If an entry below holds a picture, skip the picture and copy everything else exactly.
====== Records to process
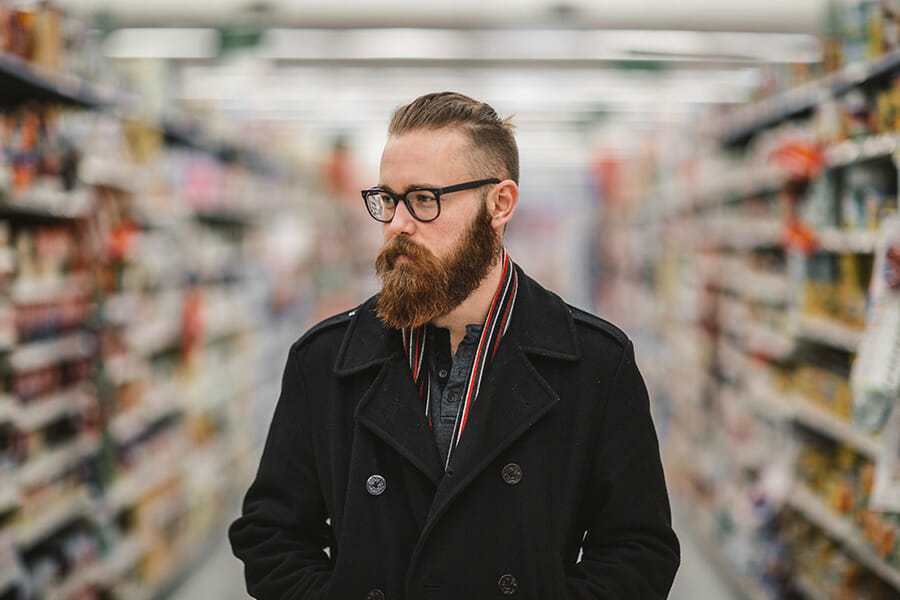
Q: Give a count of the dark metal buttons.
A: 4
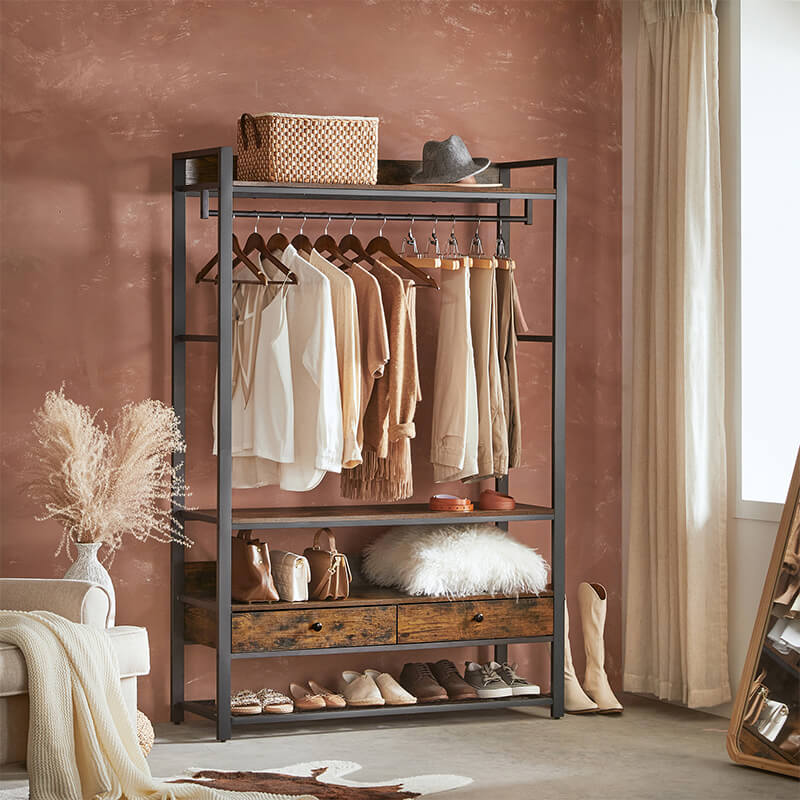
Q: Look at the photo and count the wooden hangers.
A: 12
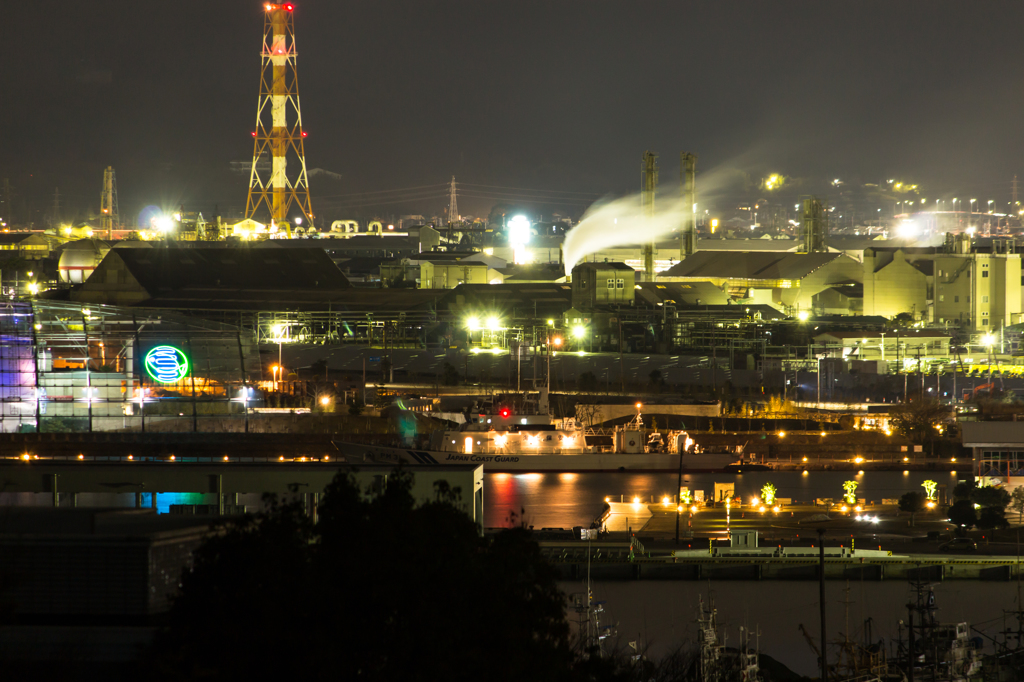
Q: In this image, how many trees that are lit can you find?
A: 4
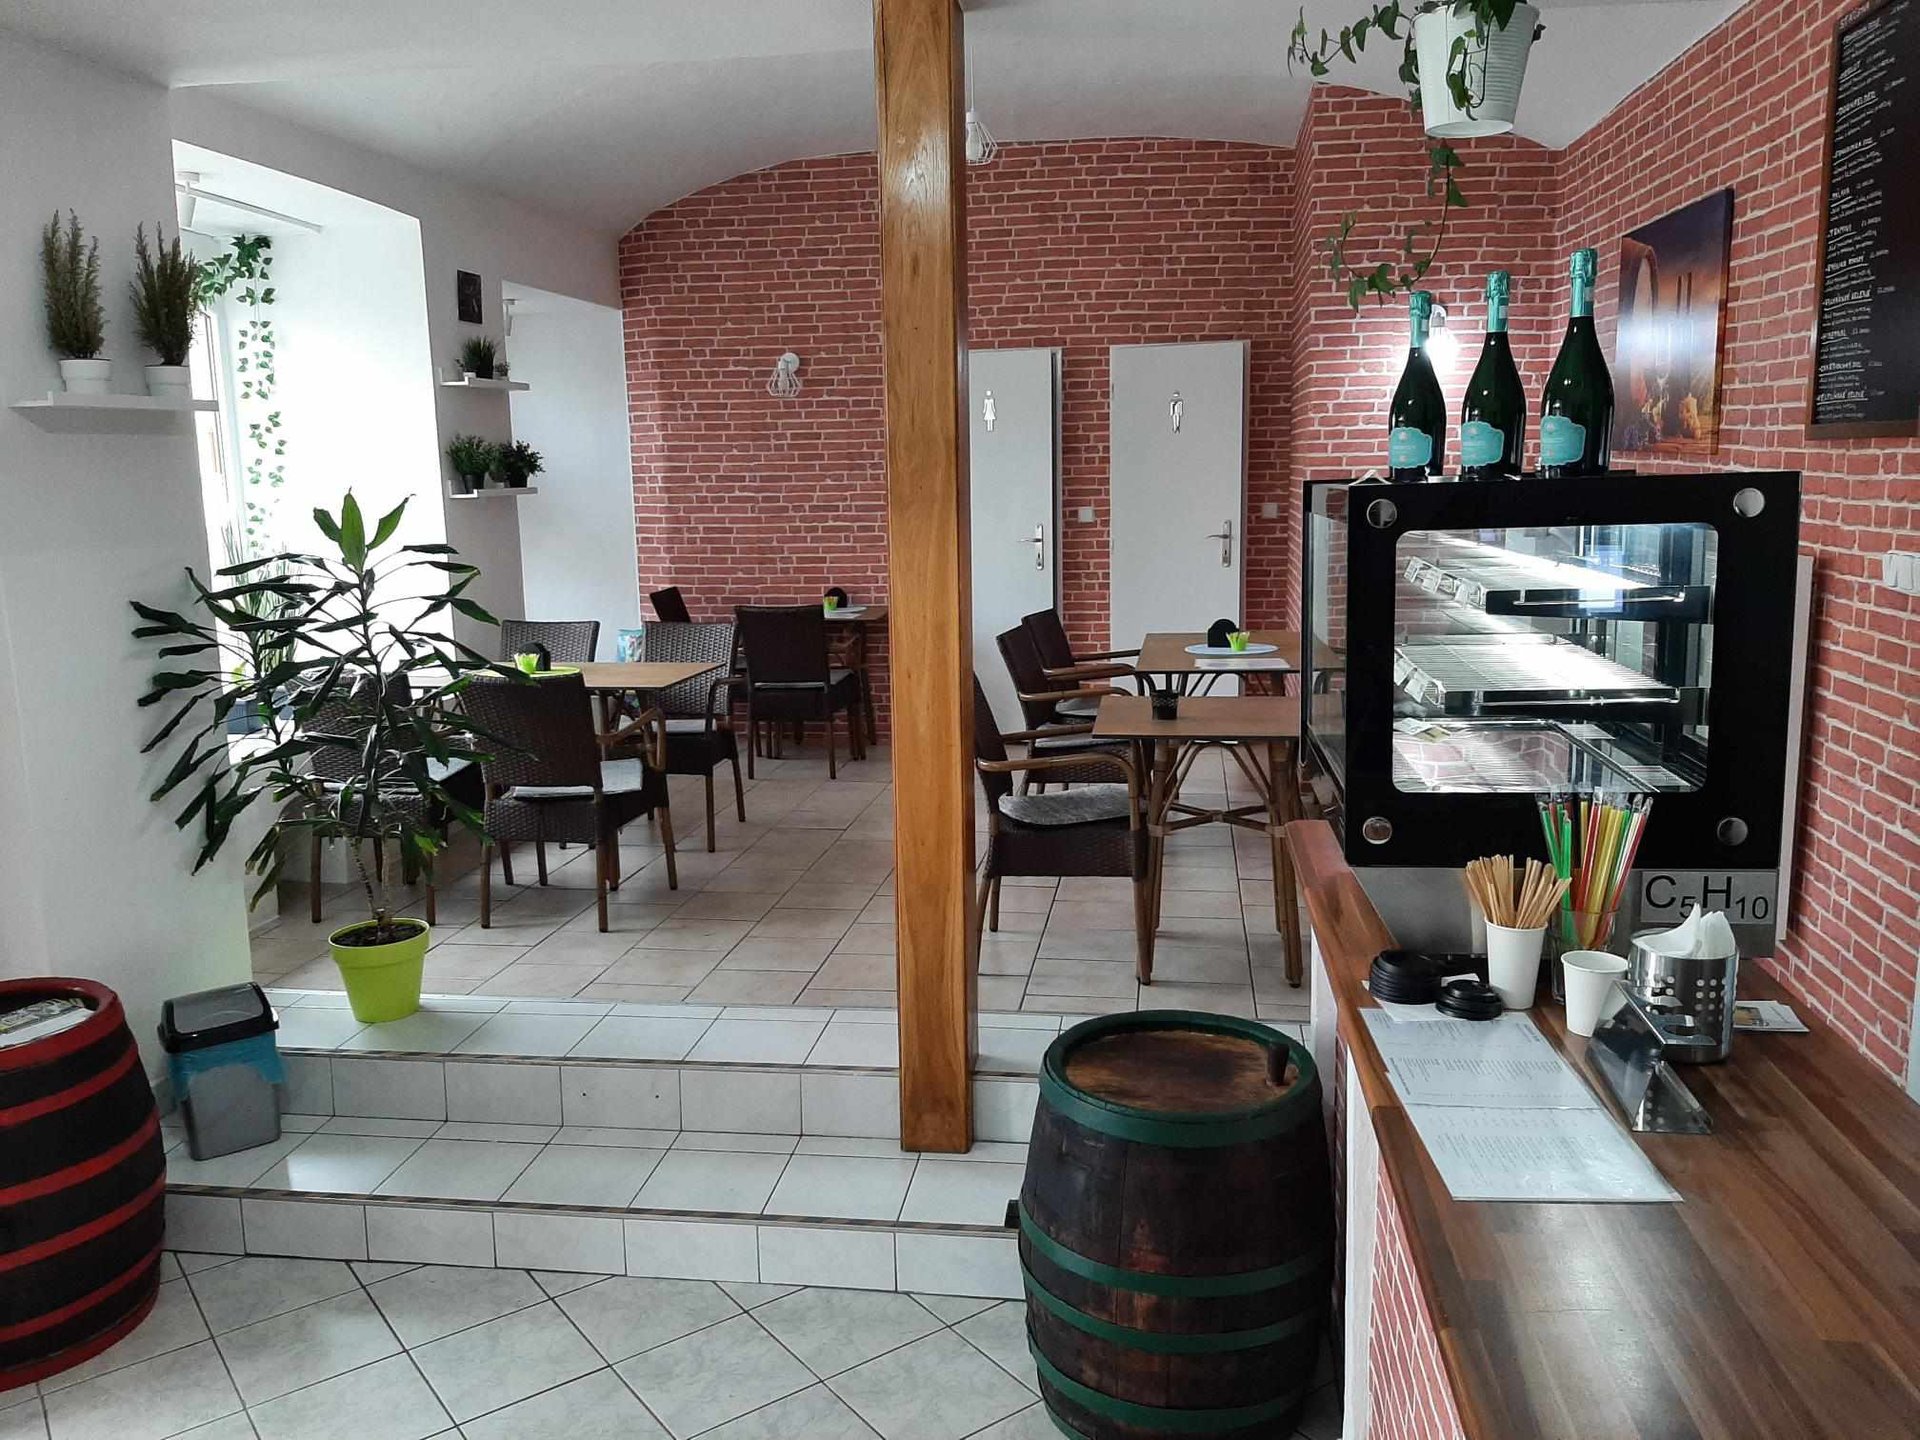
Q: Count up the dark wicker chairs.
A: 9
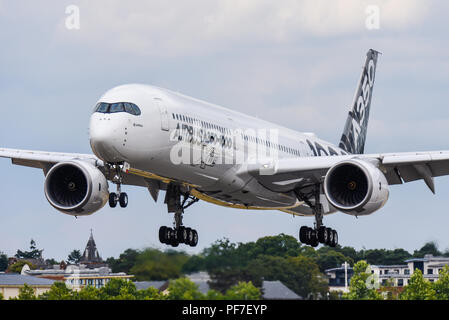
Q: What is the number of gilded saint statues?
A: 0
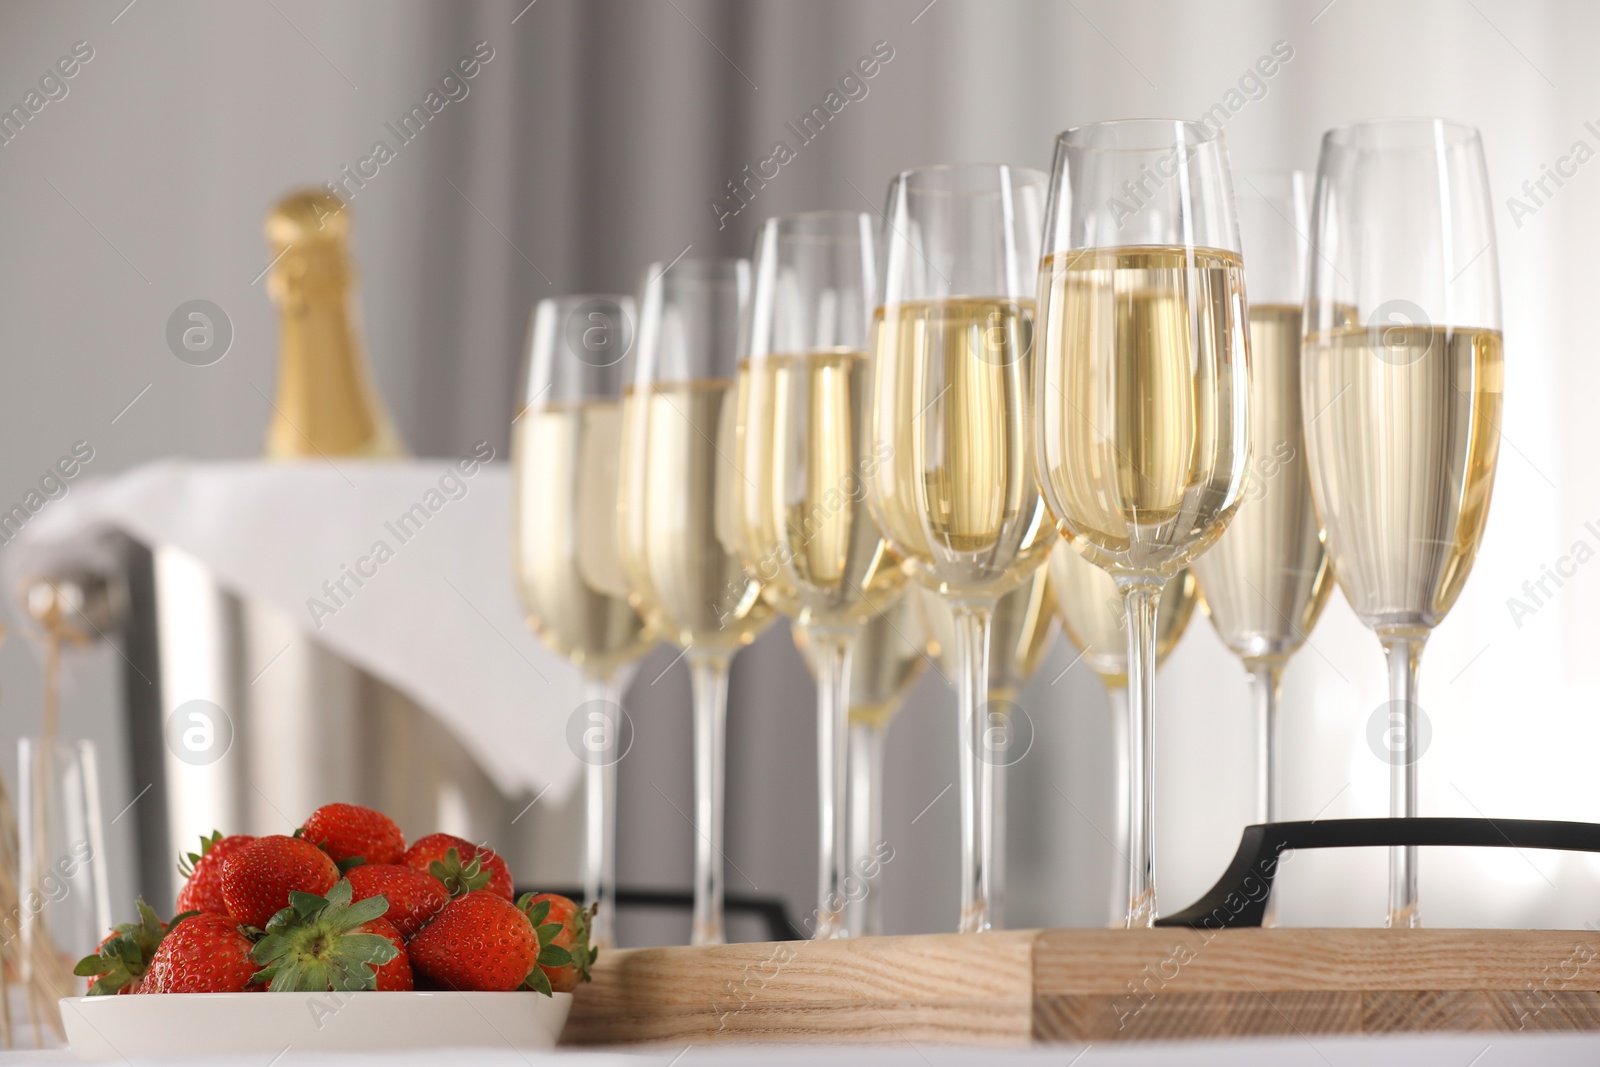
============
Solution for this problem:
Q: Give a count of the dark metal buttons.
A: 4
Q: Look at the photo and count the wooden hangers.
A: 12
Q: In this image, how many trees that are lit can you find?
A: 4
Q: Count up the dark wicker chairs.
A: 9
Q: What is the number of gilded saint statues?
A: 0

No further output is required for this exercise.